One of Chen’s greatest challenges involved staging the movie’s battle scenes. "We had 5,000 soldiers to move from place to place in big trucks as well as to costume," he recalled. "We had to get up in the middle of the night because we needed seven hours to put wardrobe on these soldiers. Some people joked with me by saying ‘Now you are a real emperor on the set.’ And I almost had that feeling."
Besides the problems of logistics, Chen had to decide how to film the battles without imitating other directors. "I didn’t want to copy directors like Kurosawa, and I didn’t want to show excessive bloodshed or the details of killing --- I wanted the scenes to be more poetic," he said. He made the right decision, for by emphasizing the aftermath of violence, these incredible scenes carry tremendous impact.
Gong Li, a veteran of Chen’s films, plays the role of courageous Lady Zhao and looks even more gorgeous than in Farewell My Concubine or in Temptress Moon. "Gong Li shows great dramatic power and understands her characters very well," Chen exclaimed. "It’s not just on the surface.
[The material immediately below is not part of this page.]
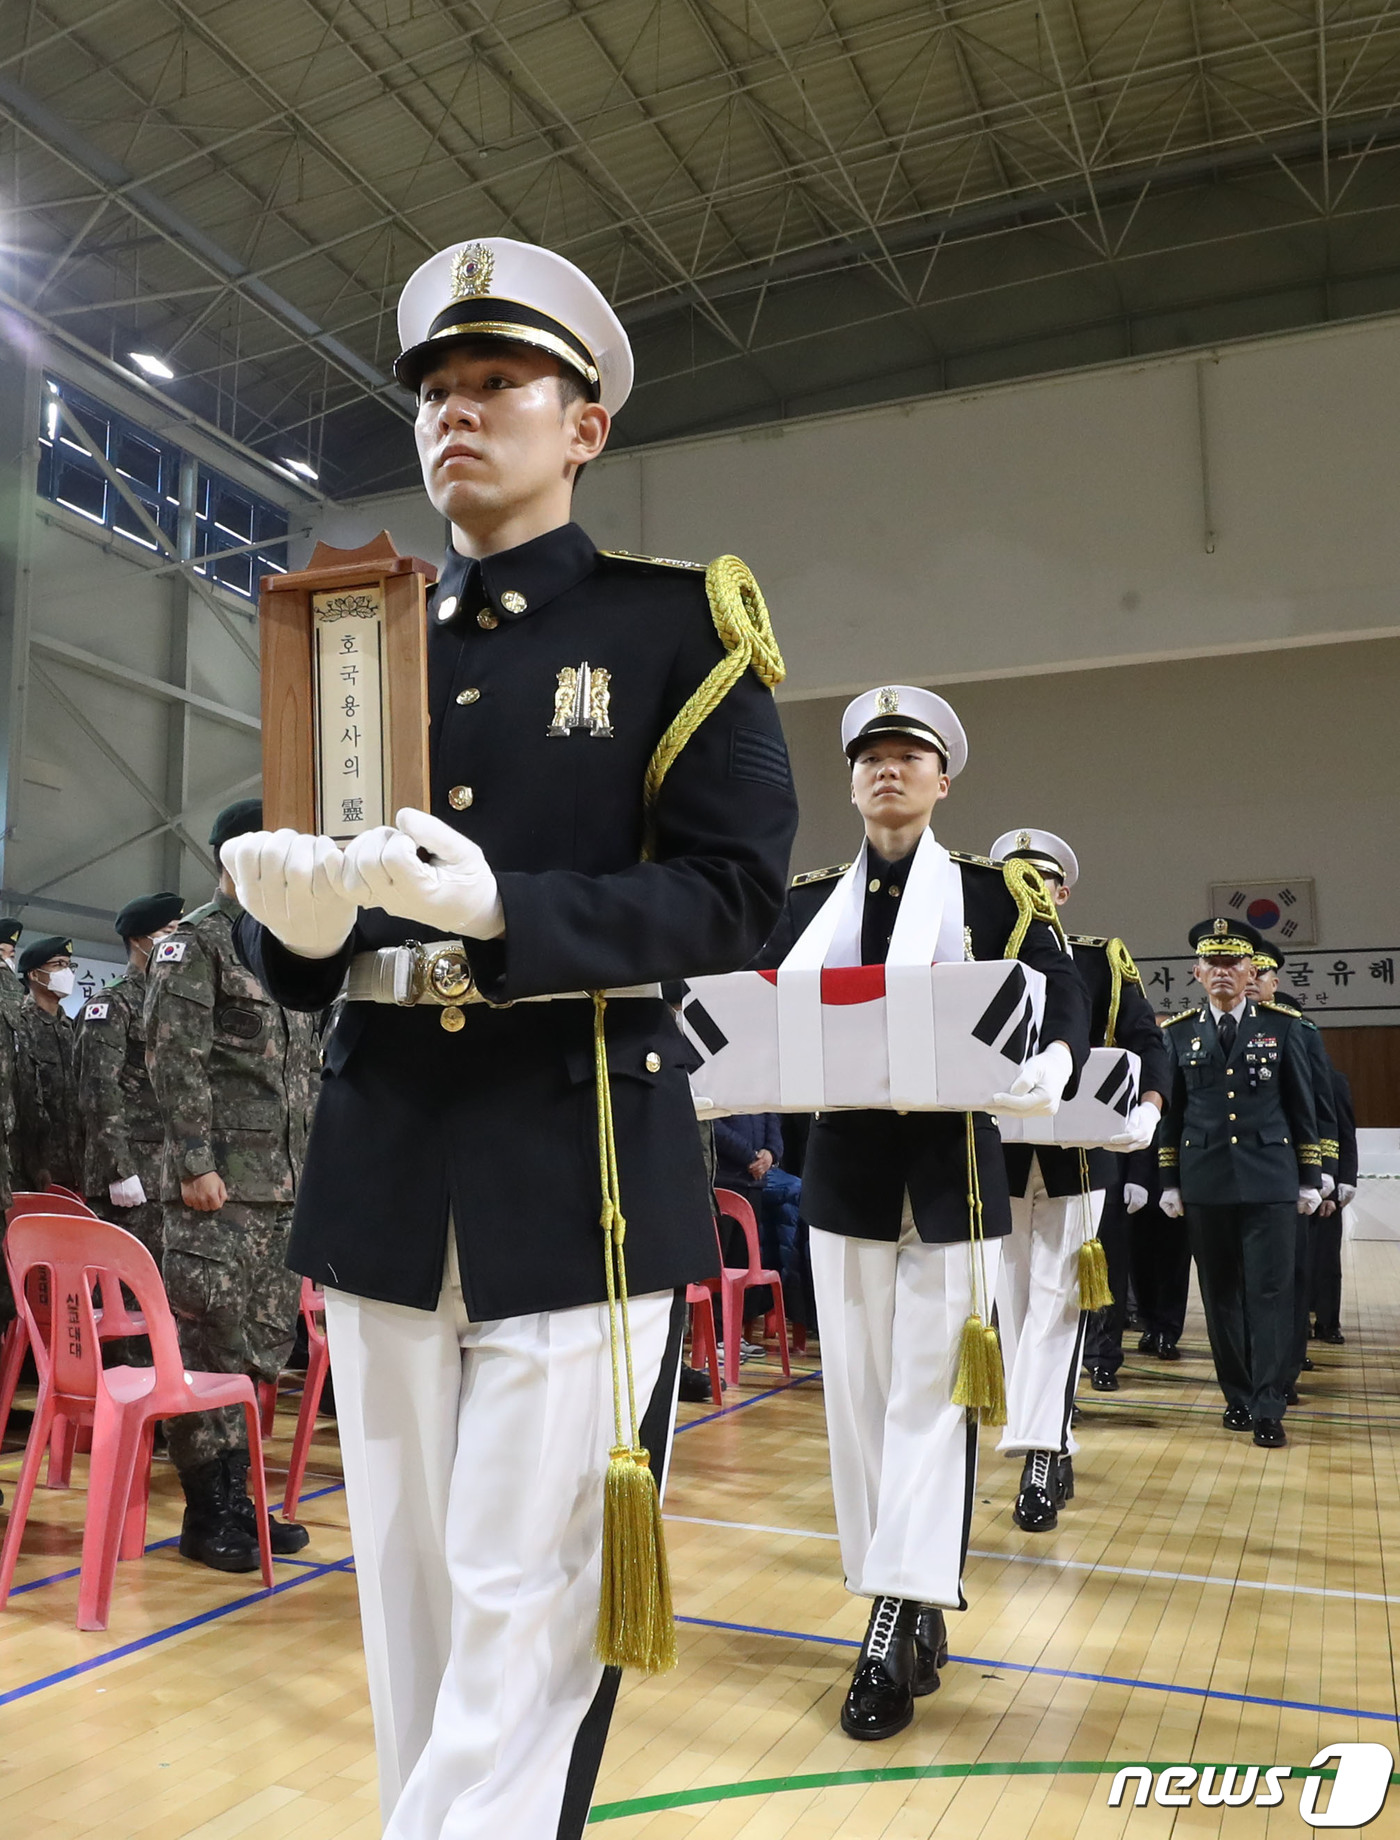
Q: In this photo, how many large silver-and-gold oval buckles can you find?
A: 1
She’s more concerned with feelings and emotions than with the lines her characters say."
Chen also complimented other cast members and rightly so. Li Xuejian delivers a dynamic performance as the ambitious leader who sacrifices everything for his political ends. In addition, playing a reformed assassin recruited by Lady Zhao to kill the Emperor, Zhang Fengi makes viewers believe completely in his redemption and honor. Surprisingly, the director cast himself in the role of a banished Prime Minister who turns out to be the Emperor’s real father.
According to Chen, he assumed this role as a kind of homage to his own parent, now deceased, who was also a film director in China. When Chen was 14 years old, he denounced his father as part of the Cultural Revolution, but his father forgave him. "I was obsessed with that --- with the sacrifices made to unify the whole country," he admitted. "There’s a connection between me and my father and the Emperor and Prime Minister as depicted in my film."
Chen said he plans to direct a love story for Miramax Films soon. It’s based on Martin Cruz Smith’s novel, The Rose. "I think Miramax wants one of its rising young stars for the female lead and already has decided on the male lead, but they haven’t told me yet," he said cheerfully, perhaps relieved at not having more huge battle scenes to oversee.
A former basketball player for the Chinese army, Chen has very little time for the game now. "I work so hard, run around so much, then fall apart," he complained. After watching his monumental Emperor and the Assassin, it’s easy to see why.
(Released with English subtitles by Sony Pictures Classics and rated "R" for violence.)